* **Material provided**
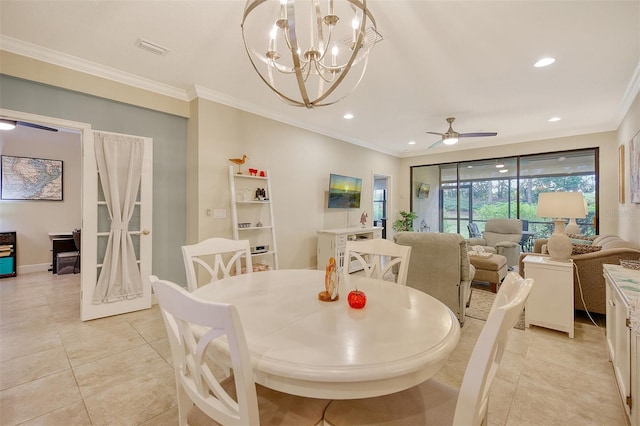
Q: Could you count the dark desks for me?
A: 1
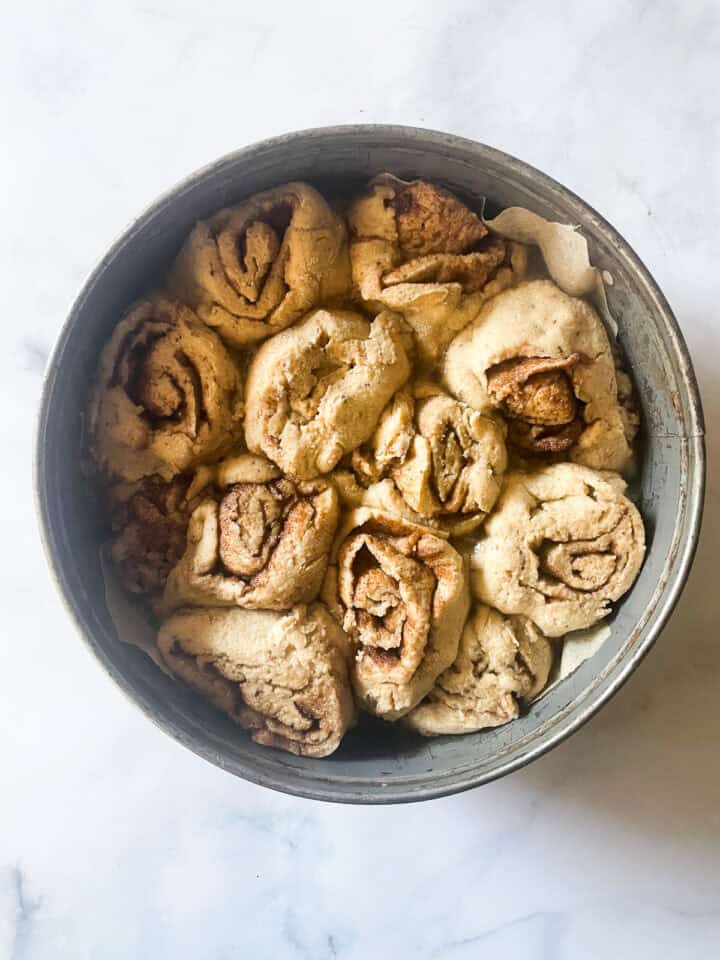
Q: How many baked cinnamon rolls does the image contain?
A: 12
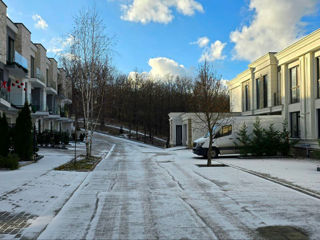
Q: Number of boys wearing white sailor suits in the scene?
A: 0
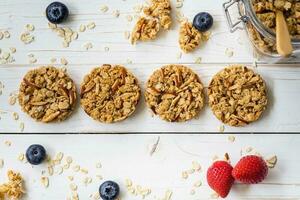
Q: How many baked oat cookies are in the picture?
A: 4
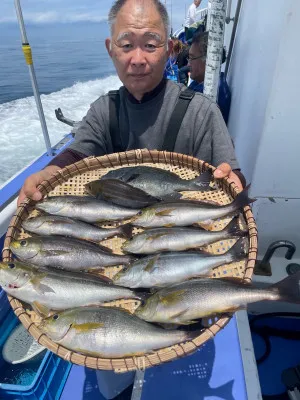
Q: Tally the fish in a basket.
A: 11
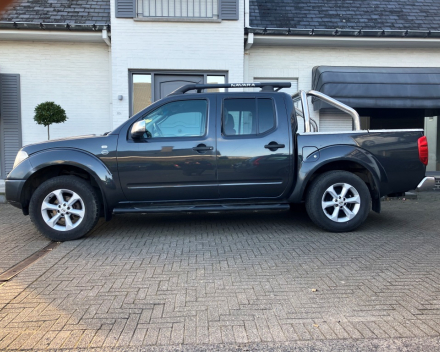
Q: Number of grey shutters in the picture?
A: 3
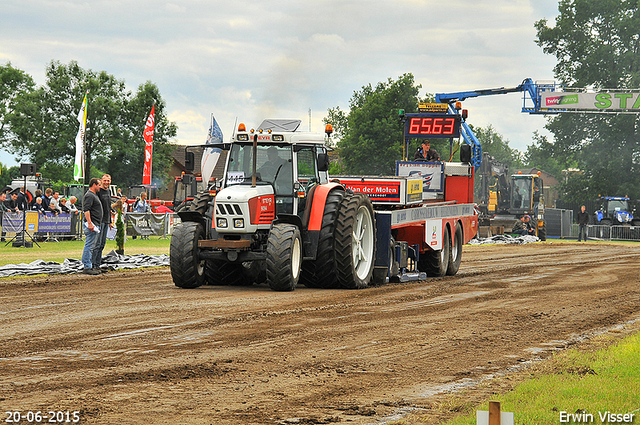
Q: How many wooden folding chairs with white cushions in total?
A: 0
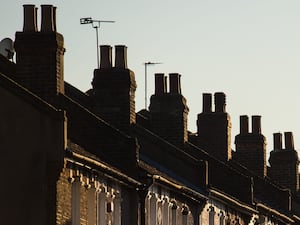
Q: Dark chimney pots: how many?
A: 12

==

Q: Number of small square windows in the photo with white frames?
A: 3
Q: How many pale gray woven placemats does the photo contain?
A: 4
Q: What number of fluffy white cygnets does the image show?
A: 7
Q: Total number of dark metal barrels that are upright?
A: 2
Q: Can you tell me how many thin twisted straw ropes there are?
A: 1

* **Problem details**
Show every line above in which the word "many" is found.

* **Response below**
Q: How many baked cinnamon rolls does the image contain?
Q: How many baked oat cookies are in the picture?
Q: How many wooden folding chairs with white cushions in total?
Q: Dark chimney pots: how many?
Q: How many pale gray woven placemats does the photo contain?
Q: Can you tell me how many thin twisted straw ropes there are?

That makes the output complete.